Hello, I was studying the Bell-state quantum eraser and saw that they placed quarter-wave plates in front of each slit to mark the photons with either clockwise polarization or counterclockwise polarization that were previously either horizontally or vertically polarized. So, now I'm wondering if light polarized in opposite circular polarizations can even form a diffraction pattern. And, what about photons polarized with the same circular polarizations? Can they interfere? For instance, can two clockwise polarized photons interfere and create a diffraction pattern?

2. Dec 27, 2015

PietKuip

Photons are so complicated. It is much easier to analyze this in terms of the electric field of electromagnetic waves.

3. Dec 28, 2015

Staff: Mentor

Its got nothing to do with polarisation - its got to do with the uncertainty and superposition principle:
http://arxiv.org/ftp/quant-ph/papers/0703/0703126.pdf

Thanks
Bill

4. Dec 28, 2015

_PJ_

Polariation, to my limited understanding, is essentially just a means to filter spin varieties.
Interference occurs regardless when any two waves are measured at a singular spacetime event or area of such events.
The overall interference result is dependant on the asynchronicity/synchronicity of the phase of the #spin#.
There is no way to guarantee the polarisation unless the filter is applied across the measurement apparatus. Else the spin will gradually spread out to encompass all probabilities.
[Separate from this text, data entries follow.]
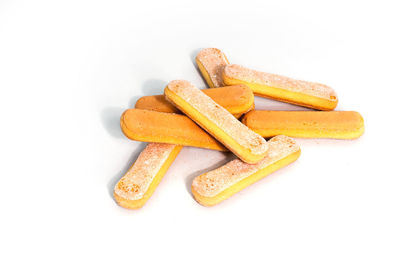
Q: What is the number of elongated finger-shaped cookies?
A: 8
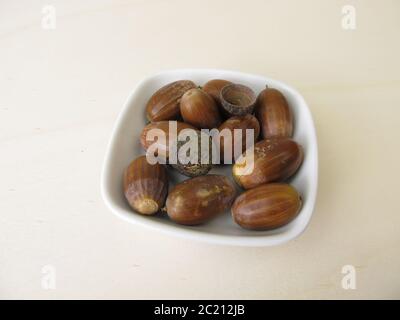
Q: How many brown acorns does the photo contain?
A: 10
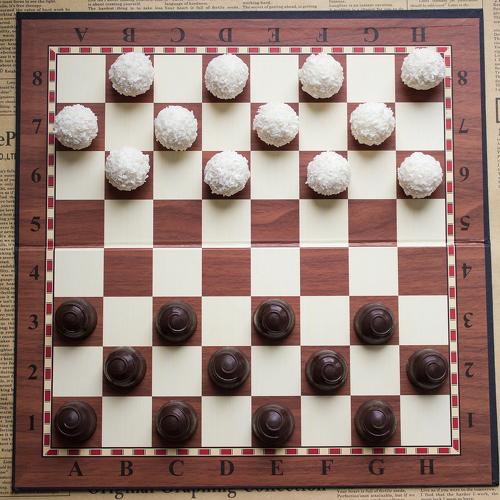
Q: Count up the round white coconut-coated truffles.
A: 12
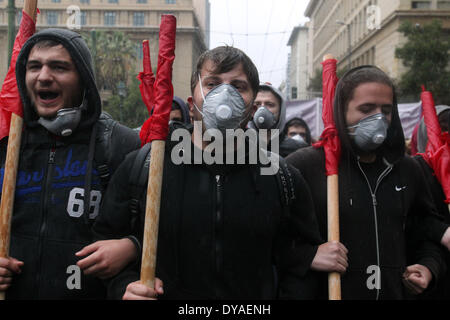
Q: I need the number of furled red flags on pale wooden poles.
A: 5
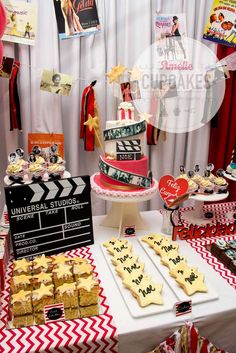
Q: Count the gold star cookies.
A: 12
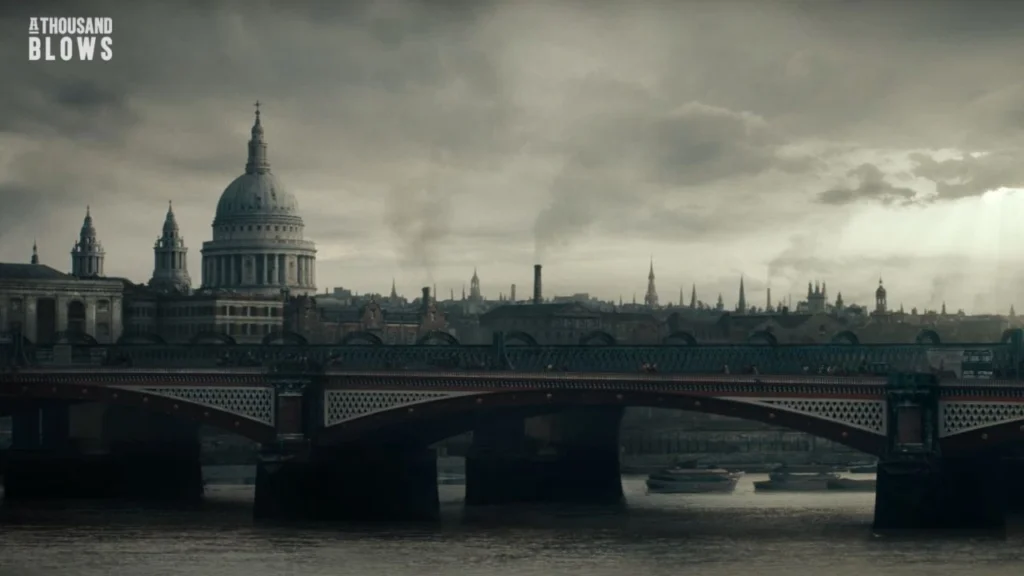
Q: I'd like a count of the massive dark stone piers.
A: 4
You even refer to the quantum eraser, which requires that here is no measurement made between the two, therefore, the probability of the initial polarisation is not 100% as would the case if measurement were made at that point.

5. Dec 28, 2015

zonde

I would say that it's the same way as with linearly polarized (H and V) beams of light. H polarized light does not form interference with V polarized light, even so it may seem to be coherent as we can get V polarized beam from other half of coherent H beam by converting it to V polarization using half-wave plate. You might want to look at this: http://www.scientificamerican.com/slideshow/a-do-it-yourself-quantum-eraser/
It so it seems the same way with R and L circular polarization. R and L does not form interference even when they seem coherent (say L and R polarizations are produced from two halves of the same coherent linearly polarized beam by differently placed quarter-wave plates).
Btw in experiments with GHZ entangled state L and R polarization of photons are used as well.

6. Dec 29, 2015

vanhees71

Circular polarization means that, if you deal with single photons, these photons have definite helicity $h \in \{-1,1\}$. Helicity is the component of the photon's total angular momentum in direction of its momentum and thus represented by a self-adjoint operator, and thus the eigenstates to different eigenvalues are perpendicular to each other. Consequently the interference term is absent, and there is no interference pattern formed. This is the crux of this experiment! They use the photons themselves to mark through which slit they are going. If you want to have the which-way information fully determined, you must do it in this kind of way and thus if you have full which-way information, there's no interference pattern. The mind-boggling thing, however, is that you can choose after performing the experiment different subensembles of photons, where you either have full which-way information and no interference pattern or absolutely none which-way information and an interference pattern at maximum contrast.

7. Dec 29, 2015

PietKuip

@vanhees71: But this photon helicity... does it change by interaction with a quarter-lambda plate? How do exactly photons interact with birefringent materials? Do they get flipped around?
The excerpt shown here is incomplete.